The economic crisis that struck Poland late last year, and which is continuing to gather force, has changed the tone of Polish politics. Now no one wants to hear about spies and ex-communists — millions of Poles are worrying about losing their jobs, paying off mortgages denominated in fast-rising Swiss francs and nervously watching the zloty plumb new depths against the euro and the dollar.
A few weeks ago, Kaczynski retreated to a government villa and retooled, coming out with a softer image he hopes will garner him support beyond his hard core of older, rural and religious voters.
“A modern state, a modern economy, a modern nation,” Kaczynski proclaimed during a recent party gathering in a speech in which said he wanted to “calmly” reform the country. He talked of spending on research and development, computerization and competition, but steered clear of the conspiracy theories that had been a hallmark of past speeches.

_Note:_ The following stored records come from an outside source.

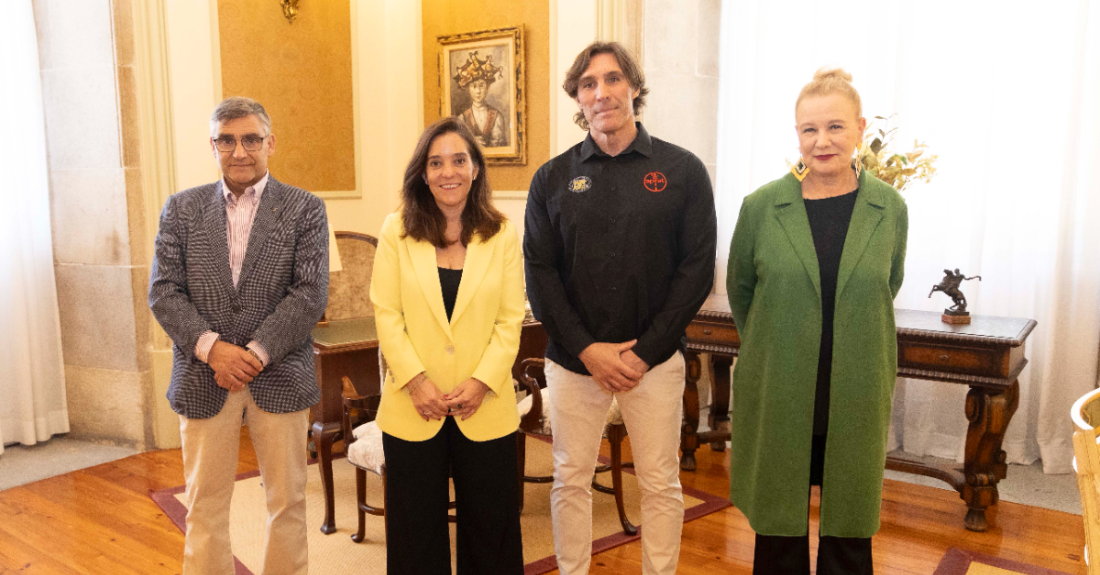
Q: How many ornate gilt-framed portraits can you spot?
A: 1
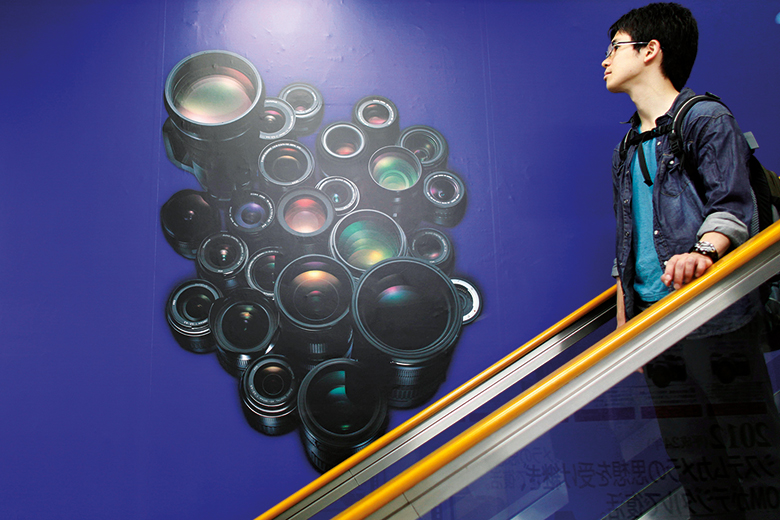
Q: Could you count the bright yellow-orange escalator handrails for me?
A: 2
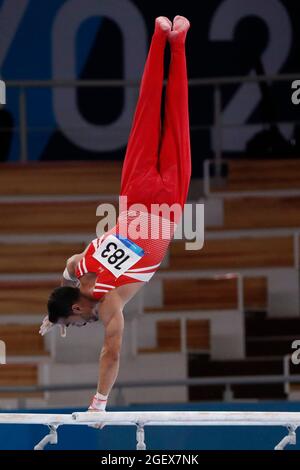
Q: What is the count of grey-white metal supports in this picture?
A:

The new Kaczynski is also making an obvious effort to restrain his temper. Jacek Rostowski, the finance minister, needled Kaczynski, who was absent during a speech to parliament about the state of the economy, saying: “If PiS wants to be a serious partner in battling the crisis, it can’t be that the theoretical future prime minister is not taking part in the debate.”
A enraged Kaczynski was prepared to storm back onto the floor of parliament, but calmed himself and did not respond to Rostowski’s jabs.
The smiling Kaczynski, surrounded by his three leading female lawmakers, has so far failed to make much of a breakthrough in public opinion. New polls show support for PiS and Civic Platform essentially unchanged.
“They are looking for a magic wand to immediately change Jaroslaw Kaczynski and make him acceptable to a wider public,” said Eryk Mistewicz, one of Poland’s leading political consultants. “But a credible and effective change is one that is subtle and not too obvious. They have to remember that they rose to power by offering a tough and radical program.”
While PiS isn’t making much progress in luring centrist voters, it may offend those who were first attracted by its radical and populist program. A new opinion poll showed that for the first time in two years the moribund nationalist League of Polish Families had registered above 5 percent in terms of support.